HPLC stands for High-Performance Liquid Chromatography. This is not a standardization technology. It isn’t even an extraction technology. HPLC is a laboratory technology in analytical chemistry where solutions (called liquid phase) are pumped into columns of about 3 or 4 millimeters diameter which contain an absorbent material (called the solid phase). Different organic compounds are absorbed differently, and from the absorption characteristics, it is possible to determine what kind of chemical compound a solution contains.

The machinery has a price tag between 200,000 and 1,000,000 US dollars.

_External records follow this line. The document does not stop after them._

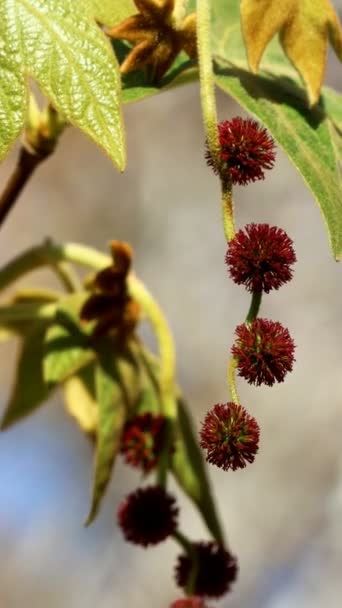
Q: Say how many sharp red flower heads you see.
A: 4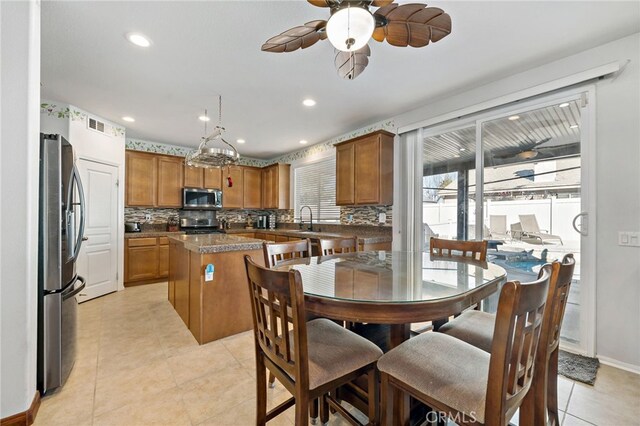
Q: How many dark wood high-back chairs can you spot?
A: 6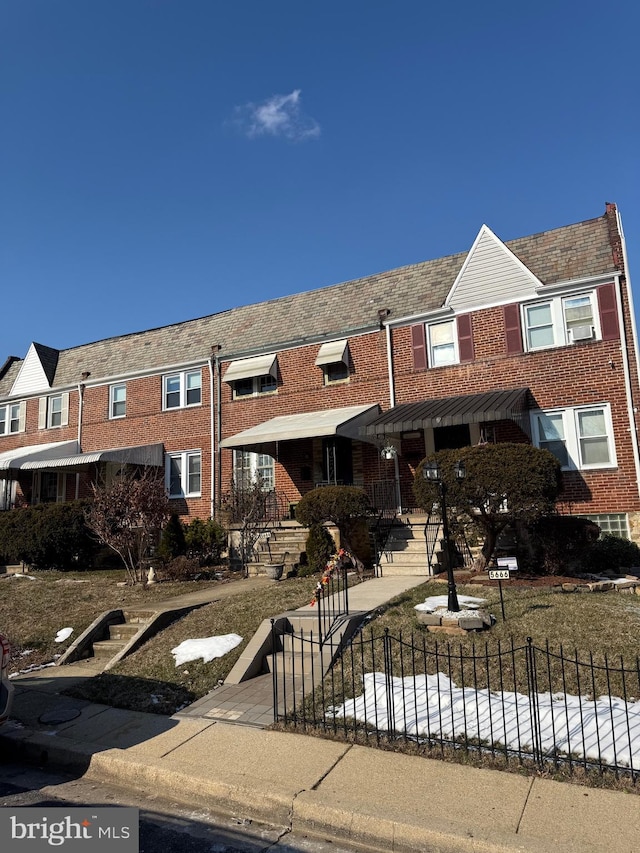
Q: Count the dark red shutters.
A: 4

It is operated by lab technicians with a lot of experience with such chromatographs, and operate them full-time. The labs are never idle, and commercial ones have long queues. Results can often be obtained only after a month or two.

And here now come some guys who peddle an alleged tongkat ali extract from home, and print HPLC standardization on their labels. Hahaha!

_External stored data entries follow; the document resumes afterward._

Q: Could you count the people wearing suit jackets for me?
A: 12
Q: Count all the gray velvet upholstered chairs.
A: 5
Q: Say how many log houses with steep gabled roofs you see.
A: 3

Anybody who can afford to waste time to investigate this trickery, may consider writing to them, and ask what they mean by HPLC standardization. And request some documentation from a real HPLC lab. They’ll come up with all kinds of speak but not with robust proof.

And if they lie on this issue, why would they bother with tongkat ali in the first place? Tongkat ali is expensive, and selling a genuine product eats ito profits. They may as well sell cheap tribulus powder and just put a tongkat ali label on it.

Fact is, pill bootleggers who have no scruples making up bogus scientific labeling don’t deserve customers, and those who bought deceptive products better flush the remaining bottle contents down the toilet. It’s just not worthwhile to add injury (or harming one’s health) to the insult (of having become a fraud victim).